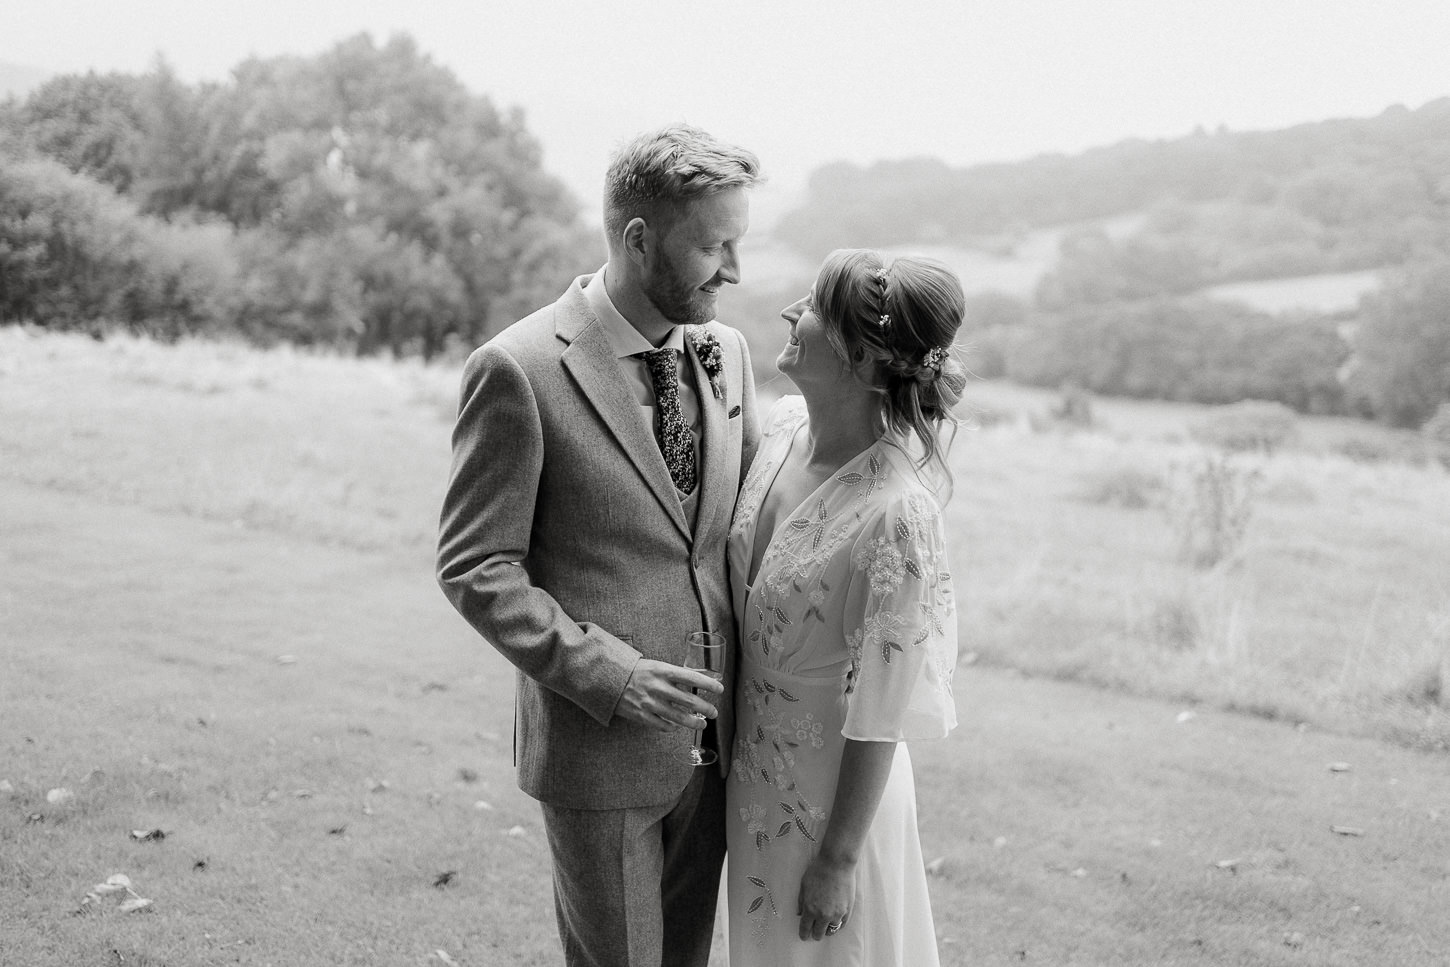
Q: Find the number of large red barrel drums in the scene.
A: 0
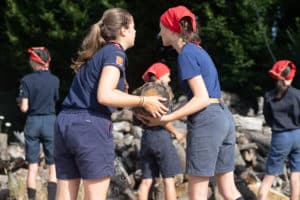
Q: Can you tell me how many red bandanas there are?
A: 4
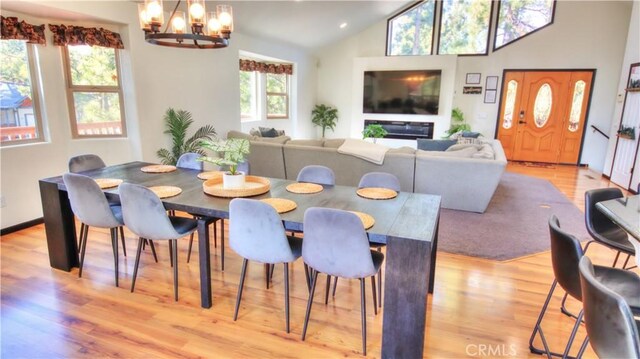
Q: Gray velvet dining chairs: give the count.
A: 9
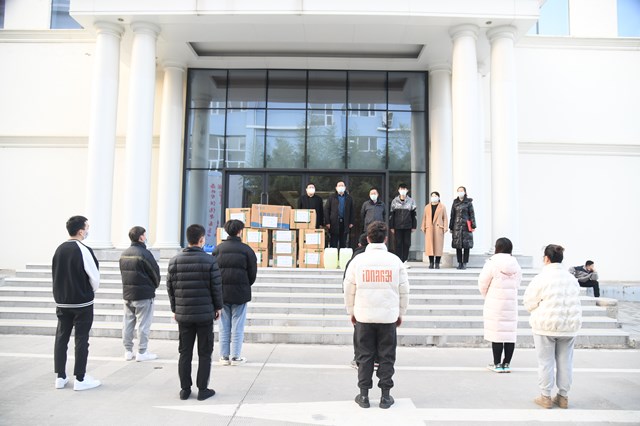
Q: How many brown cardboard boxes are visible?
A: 11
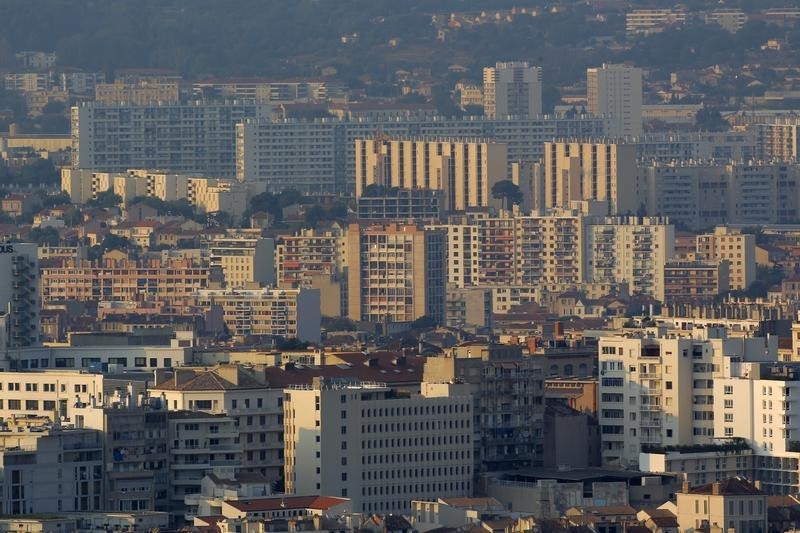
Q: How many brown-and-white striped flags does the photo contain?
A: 0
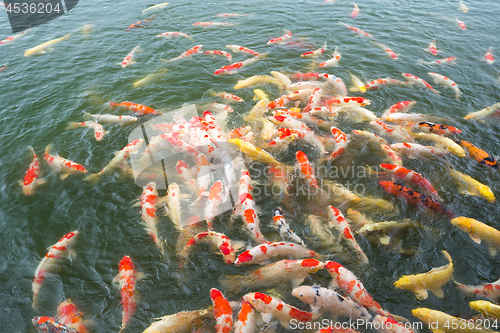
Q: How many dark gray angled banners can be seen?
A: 1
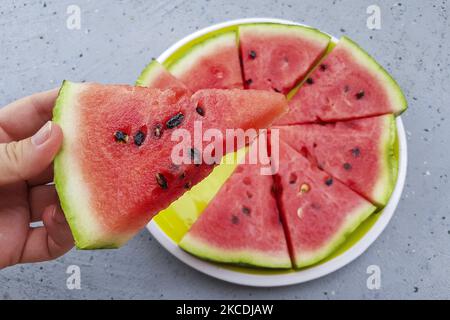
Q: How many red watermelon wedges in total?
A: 8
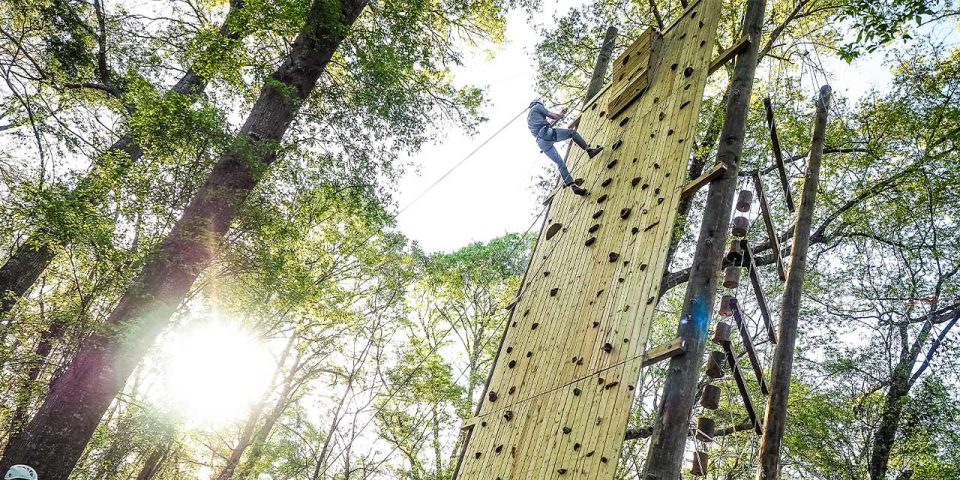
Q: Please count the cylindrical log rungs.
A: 10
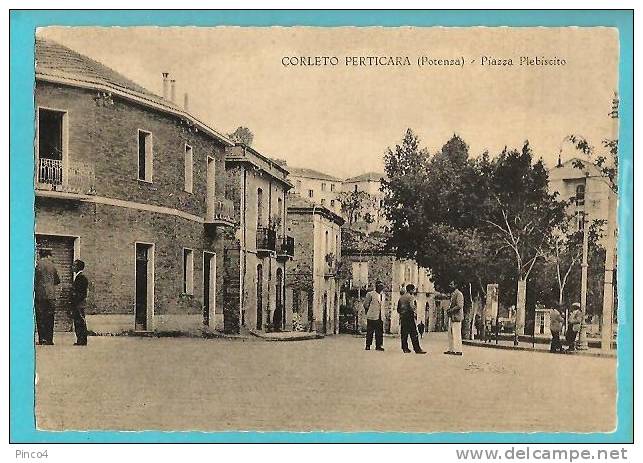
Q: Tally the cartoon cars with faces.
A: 0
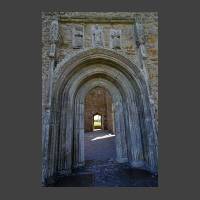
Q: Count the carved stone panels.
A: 3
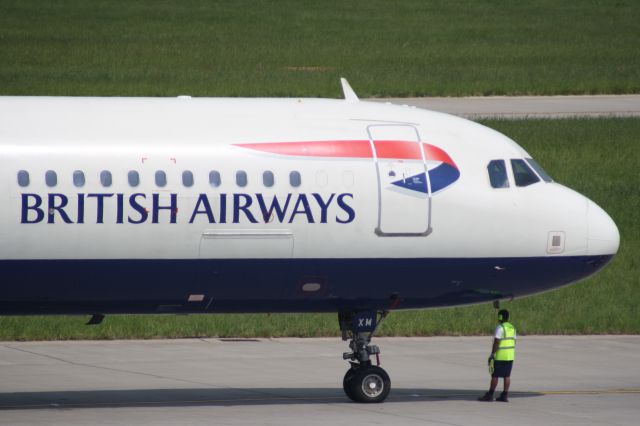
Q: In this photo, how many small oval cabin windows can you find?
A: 11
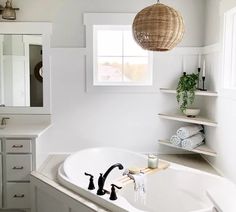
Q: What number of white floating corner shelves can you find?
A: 3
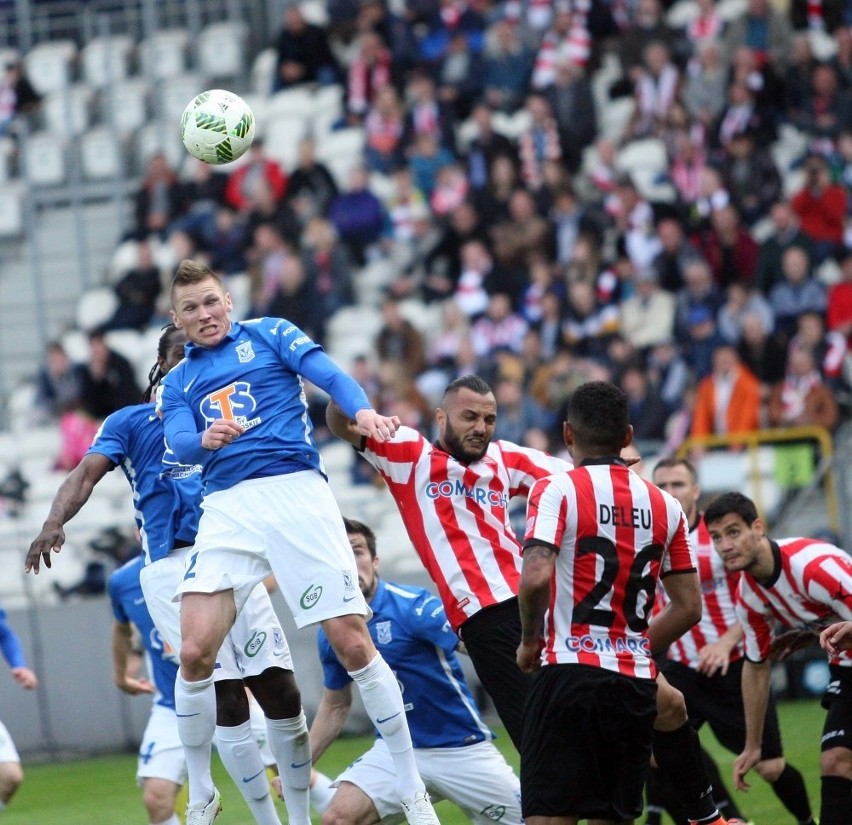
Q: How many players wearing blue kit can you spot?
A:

------------------------------------

◆ **What is expected**
Go through the entries above and copy each line holding the string "brown".

◆ **Answer to this problem**
Q: How many brown cardboard boxes are visible?
Q: How many brown-and-white striped flags does the photo contain?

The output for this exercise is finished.